[[ Data records, beginning ]]

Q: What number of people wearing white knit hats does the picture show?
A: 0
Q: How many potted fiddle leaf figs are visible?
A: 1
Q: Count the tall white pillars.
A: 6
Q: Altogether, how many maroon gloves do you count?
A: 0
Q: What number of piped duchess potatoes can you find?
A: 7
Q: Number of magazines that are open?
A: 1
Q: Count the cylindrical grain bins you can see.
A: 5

[[ Data records, end ]]
[[ Data records, beginning ]]

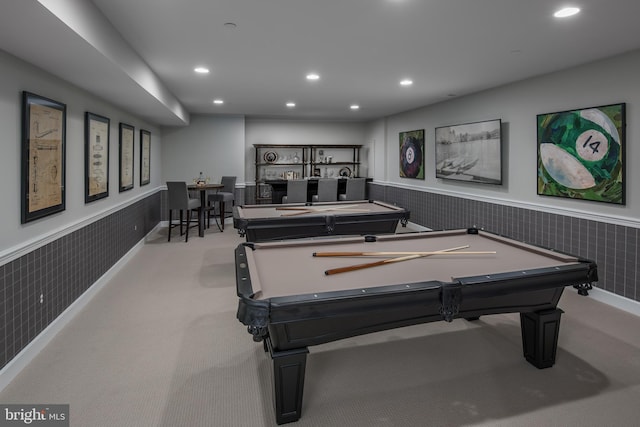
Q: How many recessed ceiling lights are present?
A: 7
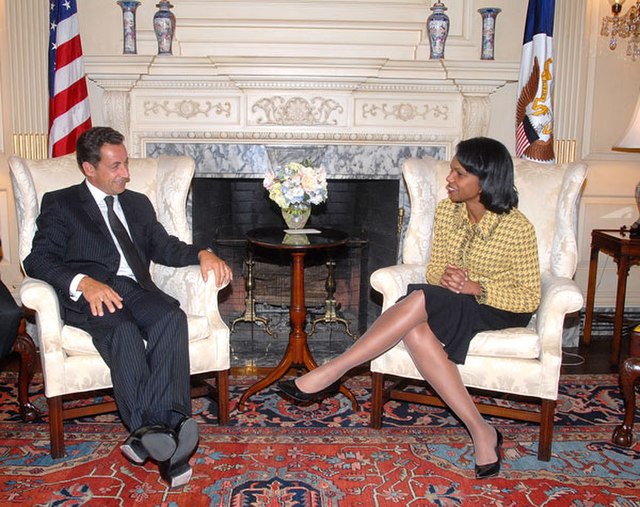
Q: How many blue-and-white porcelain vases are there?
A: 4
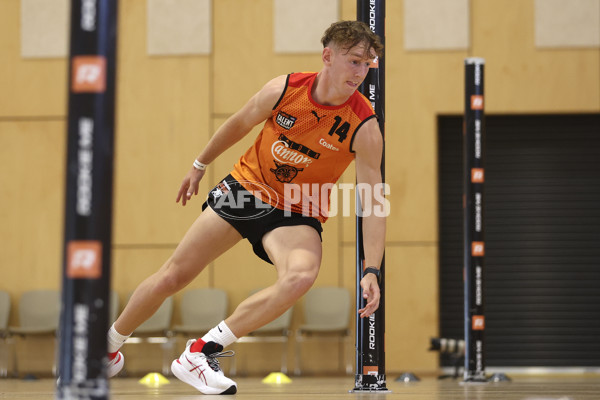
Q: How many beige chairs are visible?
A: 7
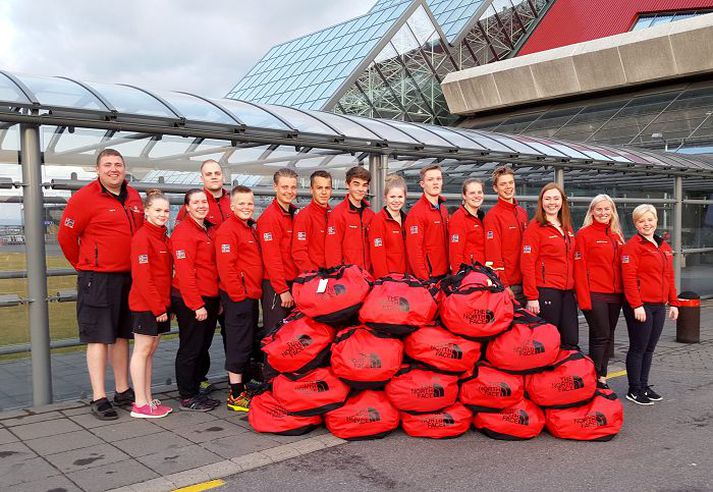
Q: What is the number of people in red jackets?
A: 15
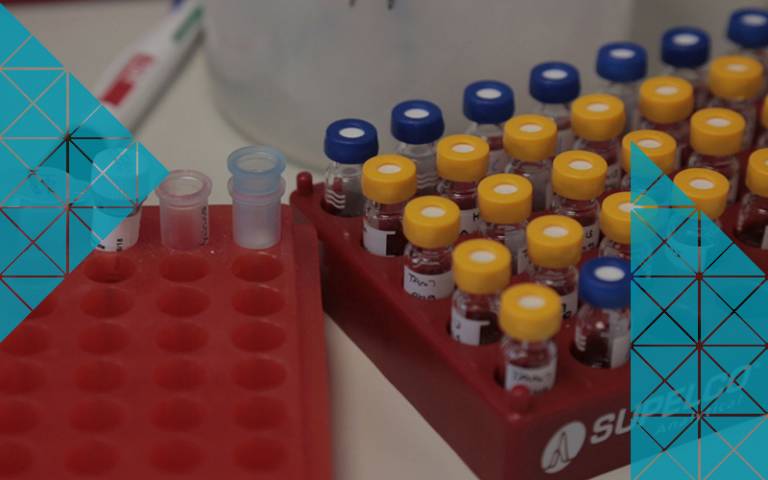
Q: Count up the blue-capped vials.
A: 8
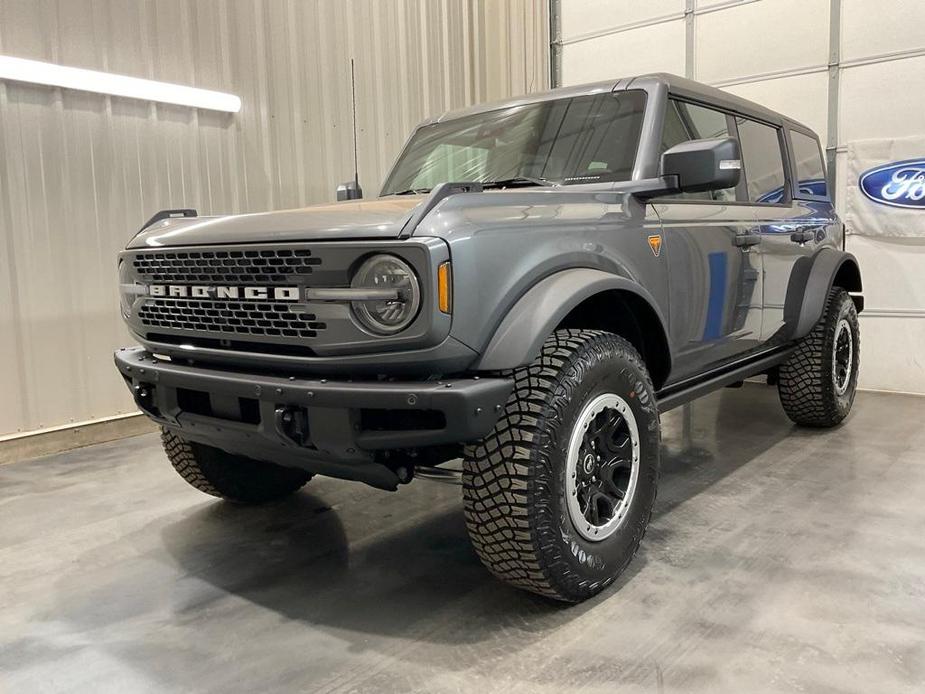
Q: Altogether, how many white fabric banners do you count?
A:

[[ Data records, end ]]
[[ Data records, beginning ]]

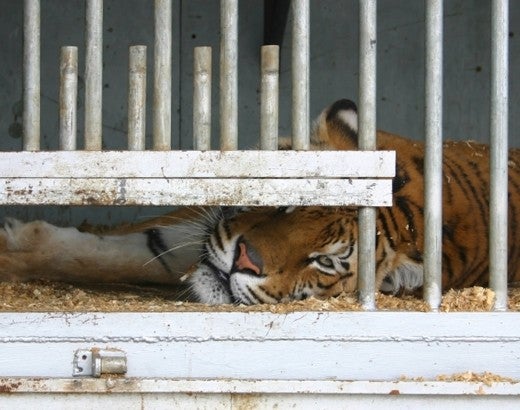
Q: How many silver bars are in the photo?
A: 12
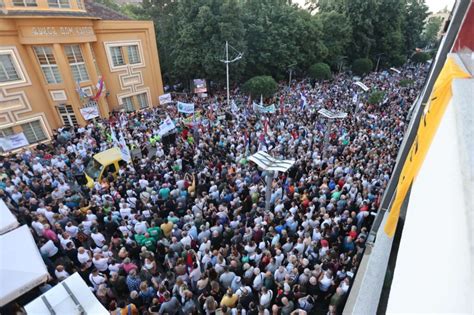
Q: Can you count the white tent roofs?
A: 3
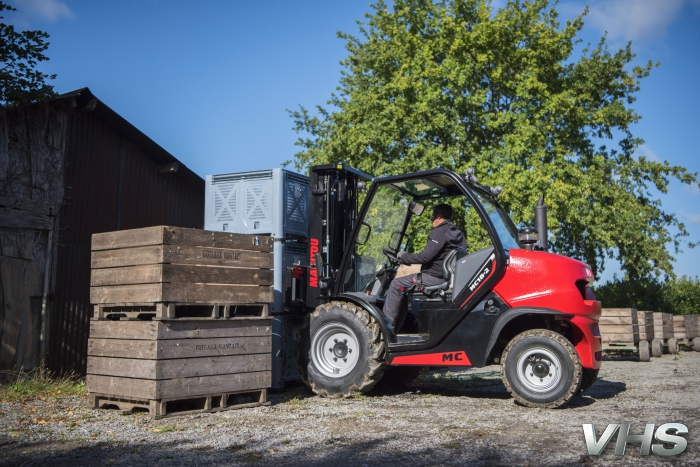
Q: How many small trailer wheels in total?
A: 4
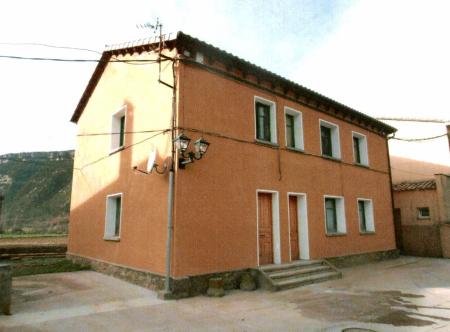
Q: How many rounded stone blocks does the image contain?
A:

[[ Data records, end ]]

**Exercise instructions**
Above are the records. Copy every line in them holding "white".

**Output of the exercise**
Q: What number of people wearing white knit hats does the picture show?
Q: Count the tall white pillars.
Q: How many blue-and-white porcelain vases are there?
Q: Altogether, how many white fabric banners do you count?
Q: Can you count the white tent roofs?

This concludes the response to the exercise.